Yeah. If you look at our career, there's almost like before American Idiot and after American Idiot. Yeah, we play new stuff. We play stuff off American Idiot. It's hard to explain from my perspective because sometimes I'll just start saying to myself, "Look how unique this is. You're able to play in front of 14,000 people and everyone is singing along. Everyone's hands are in the air." We play a song like "Holiday" and its like a flock of birds or something."


"I noticed you aren't doing anything this tour from Uno/Dos/Tré. Why is that?
I really want to focus on the new album. When you're doing seven songs off a new album, there's not a lot of room.

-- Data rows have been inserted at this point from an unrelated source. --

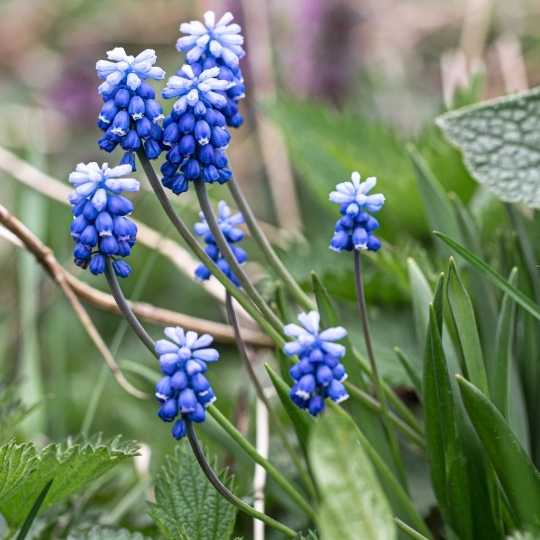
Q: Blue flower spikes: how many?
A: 8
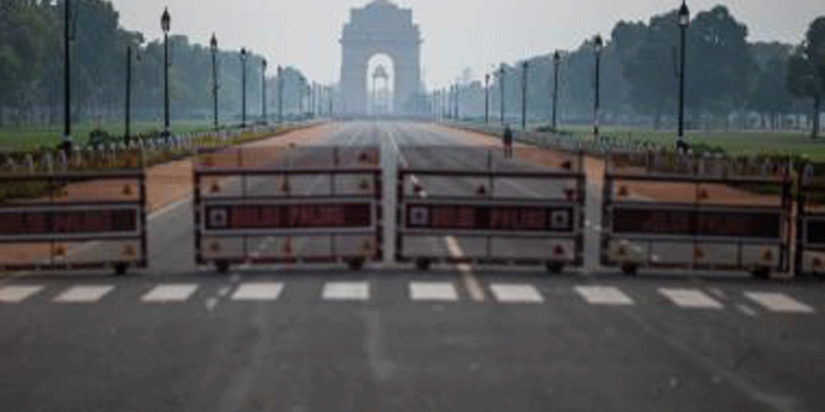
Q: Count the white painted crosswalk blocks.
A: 10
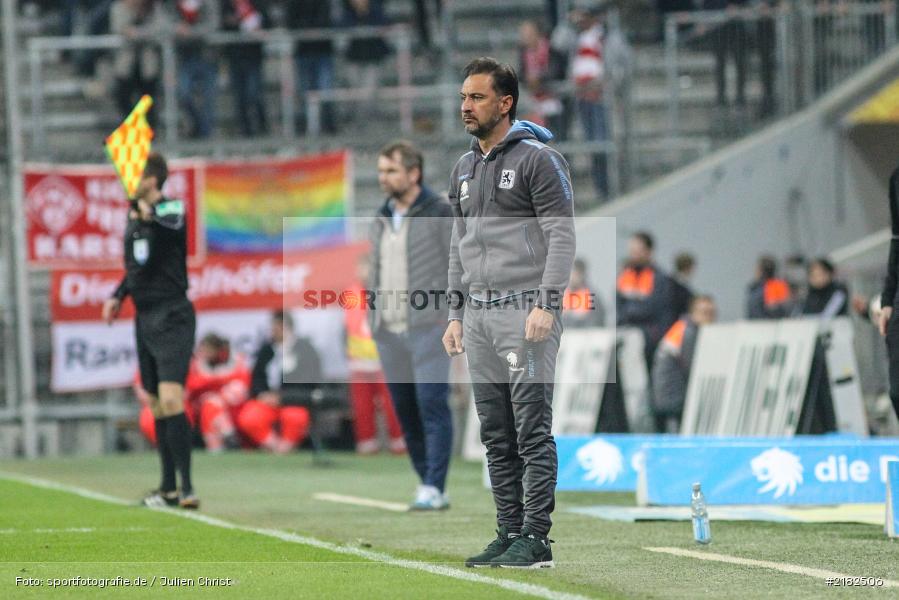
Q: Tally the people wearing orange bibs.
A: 4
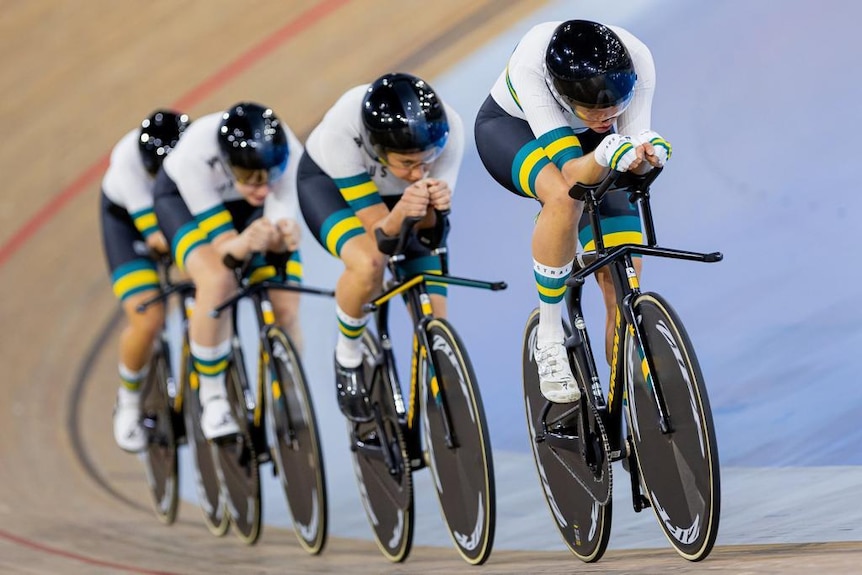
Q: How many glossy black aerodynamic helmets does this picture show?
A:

People want to hear other stuff, too. I have nothing against that record. We happen to not be playing anything from it."


"So what still drives you? What's left to prove?
Nothing. I have nothing to prove. I just want to follow the music. I love making records. I love playing live. That's it. There's nothing outside of that. I look forward to the weirdness that's in front of us every day."


"I mean Top 40 radio. In the 1990s, rock bands could have hits on that. It just doesn't happen anymore, to anybody.
That was a small window. There was a time between '91 and '95 where alternative bands and the like could get on the radio. But in the big scheme of things, it wasn't that long of a time period where you could. When it comes down to it, we're a rock band. I don't really give a fuck about the mainstream. The mainstream doesn't offer me anything. Why would I offer it anything? I love the world I have. I love the sort of subculture that Green Day represents."


"What do you guys want to accomplish in the next decade or so?
Dirnt: I feel like Revolution Radio kind of validated the next chapter of our life going forward, but we've never pre-thought things too much. It's just about writing, keep writing and trying to stay awesome [laughs].

Cool: It's also about not abandoning our past. I think a lot of older bands will either go and become a legacy band, saying, "Oh, man, shit was so much better in the 1980s or 1960s" or whenever their heyday was. Others will go, "I don't want to talk about my old stuff. I'm here to promote my new record." We realize that we've got songs stretching through generations and we've actually grown up with our fans. So we want to move forward, but still treasure the past and present it and rock the shit out of those old songs, but still move forward and write new stuff."